My Western Digital SN850 appears to suffer from deep power state issues - considering submitting quirk patch.

Thu May 19 03:14:41 PDT 2022

Thank you for your help Keith and Cristoph. I've been doing some more investigations.

On Mon, 16 May 2022, at 18:58, Christoph Hellwig wrote:
> On Sun, May 15, 2022 at 01:44:32PM -0600, Keith Busch wrote:
> > Some of the behavior you're describing has been isolated to specific
> > drive+platform combinations in the past, but let's hear your results from the
> > follow up experiements before considering if we need to introduce a dmi
> > type quirk.
> 
> Also, are we even sure this is related to power states?
> 

That's a good question - somehow I assumed this was the case after every post I saw mentioning this error was about changing latency.

> >  
> > > Anyway, with all that background, I'm happy to try NVME_QUIRK_NO_DEEPEST_PS for 15b7:5011 locally, and submit here if it works.
> > 
> > I think that's worth trying. Alternatively, you could just mess with the
> > module's param 'nvme_core.default_ps_max_latency_us' value and see if only the
> > deepest states or if any low power state is problematic.
> 
> Maybe even just nvme_core.default_ps_max_latency_us=0 to verify it
> really is power state related as a start.
> 

I have now tried both of these options (separately and together), and the issue still occurs. I confirmed settings in command line:

cat /proc/cmdline
BOOT_IMAGE=/boot/vmlinuz-5.13.19-6-pve root=/dev/mapper/pve-root ro quiet video=efifb:off acpi_enforce_resources=lax nvme_core.default_ps_max_latency_us=0 pcie_aspm=off

Does this mean it's definitively not a power state issue?

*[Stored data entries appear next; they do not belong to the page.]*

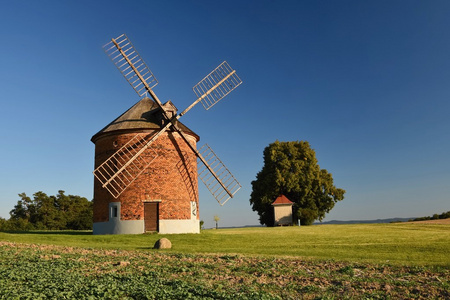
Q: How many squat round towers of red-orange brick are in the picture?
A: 1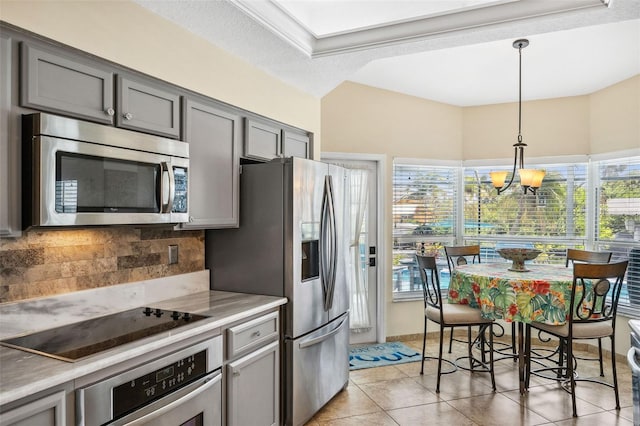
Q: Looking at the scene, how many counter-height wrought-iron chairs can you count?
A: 4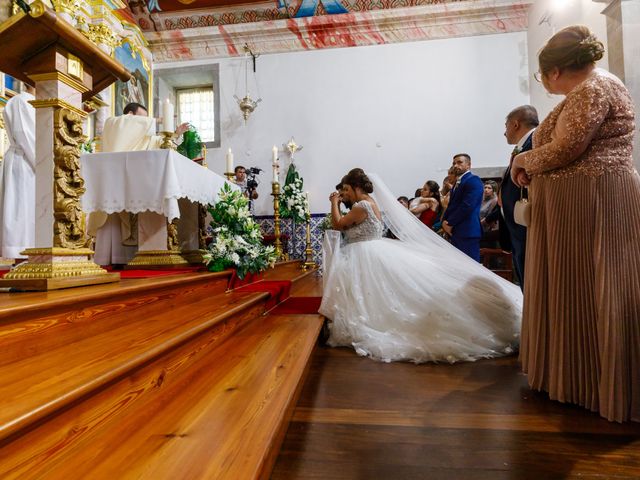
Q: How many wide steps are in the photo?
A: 3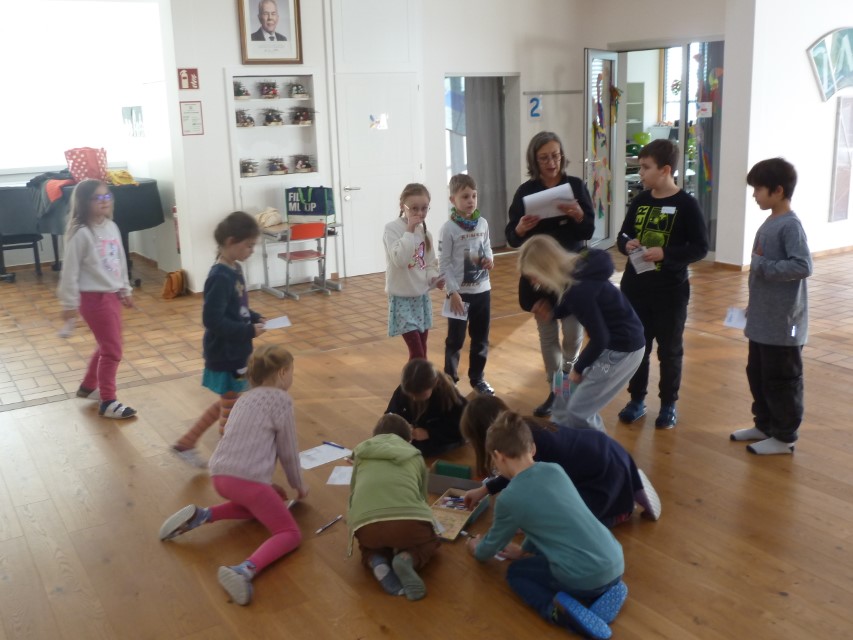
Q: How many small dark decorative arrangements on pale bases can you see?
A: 9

The slightly positive news is I now have a fairly dependable way of replicating the issue. I've described it over in the Proxmox forums (https://forum.proxmox.com/threads/what-processes-resources-are-used-while-doing-a-vm-backup-in-stop-mode.109779/) but in short, just backing up a container (from the affected drive, to an unaffected one) has about a 30% chance of causing the drive to go offline. I suppose the fact this happens is another indicator it's not to do with lowering power states (autonomous or otherwise) if it's happening right when the disk is being read.

I tried running strace on the process to see if I could see anything obvious about what the process is doing while it fails, vs what happens when it completes without error. I can't see anything obvious.

Another thing I tried was a raw dd read from the affected disk to dev/null, to see if it was something about intensive reading that causes this, and it did not happen. During that the controller temp maxes out at 63C. nvme smart-log doesn't show any critical warnings.

I'm wondering if there's anything that would help me identify if it's a hardware issue (PSU, SSD, motherboard) in terms of low leve debugging or BIOS settings.

As an complete aside on mailgroup protocol, my understanding is text only, and 'inline' style. Responses come both from the group and directly from the people replying - should I "reply all" or just the group? For now, I've gone for the latter.